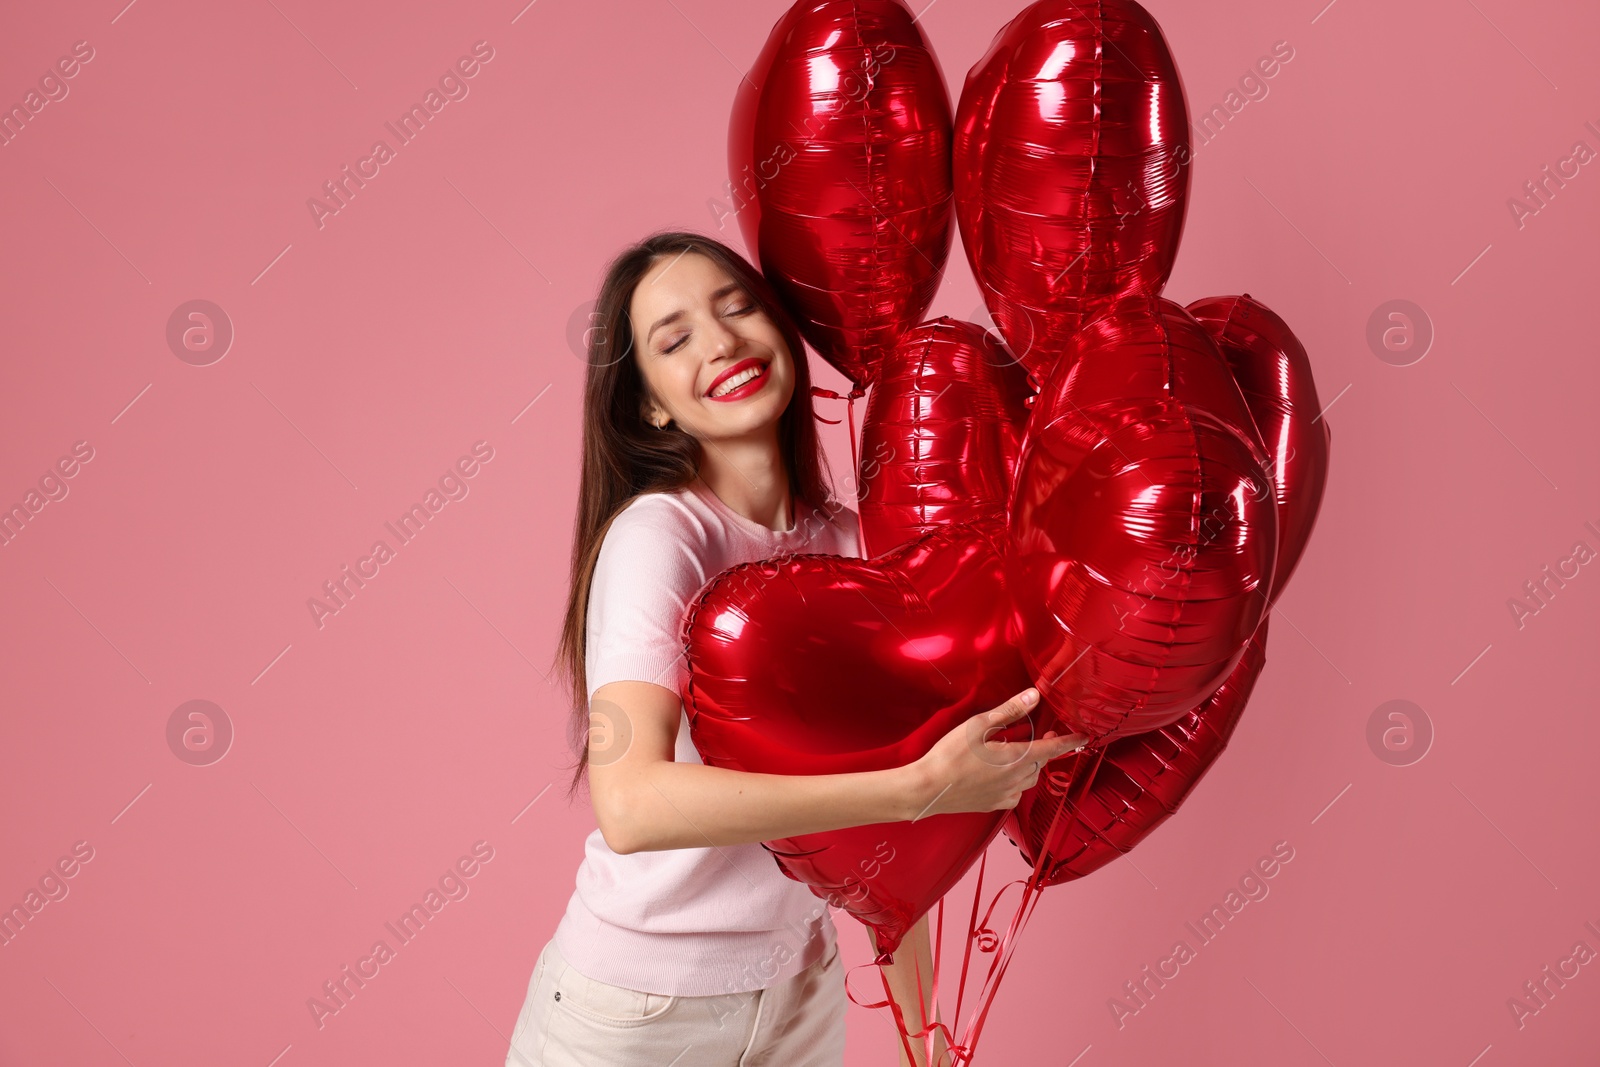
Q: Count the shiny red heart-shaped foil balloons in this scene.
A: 7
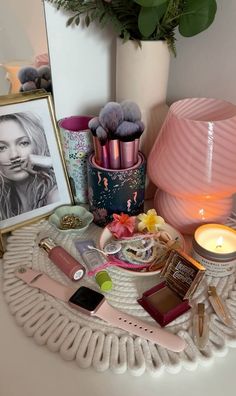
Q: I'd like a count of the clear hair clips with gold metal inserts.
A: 2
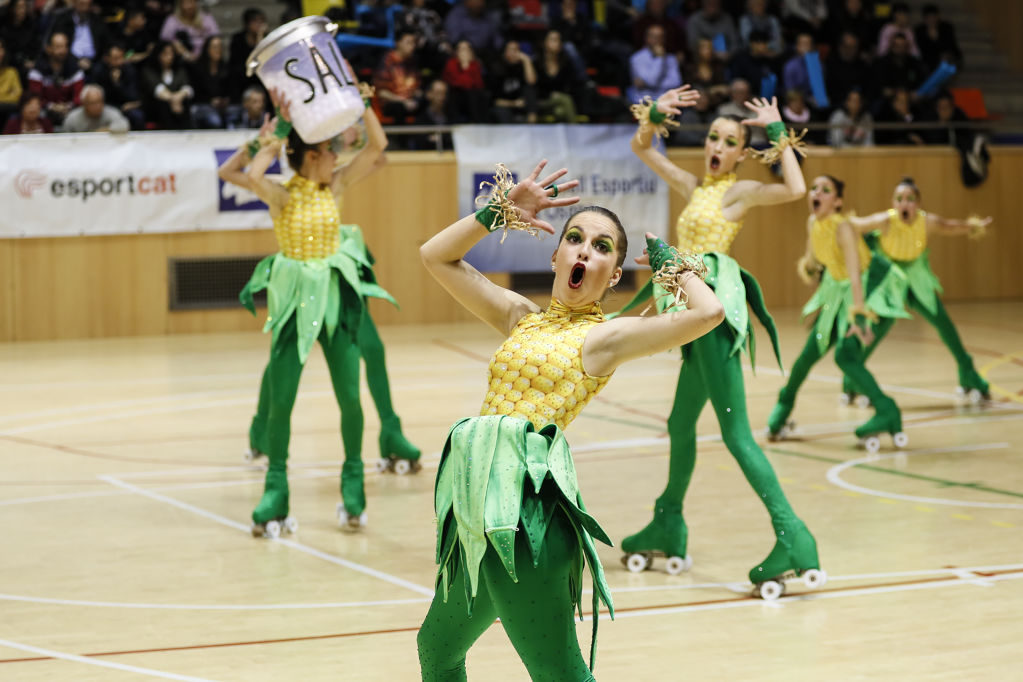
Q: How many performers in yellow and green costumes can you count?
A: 6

§

=== Exercise details ===
Output all the records above again exactly, with the pictures dropped.

=== Response to this exercise ===
Q: Count the shiny red heart-shaped foil balloons in this scene.
A: 7
Q: I'd like a count of the clear hair clips with gold metal inserts.
A: 2
Q: How many performers in yellow and green costumes can you count?
A: 6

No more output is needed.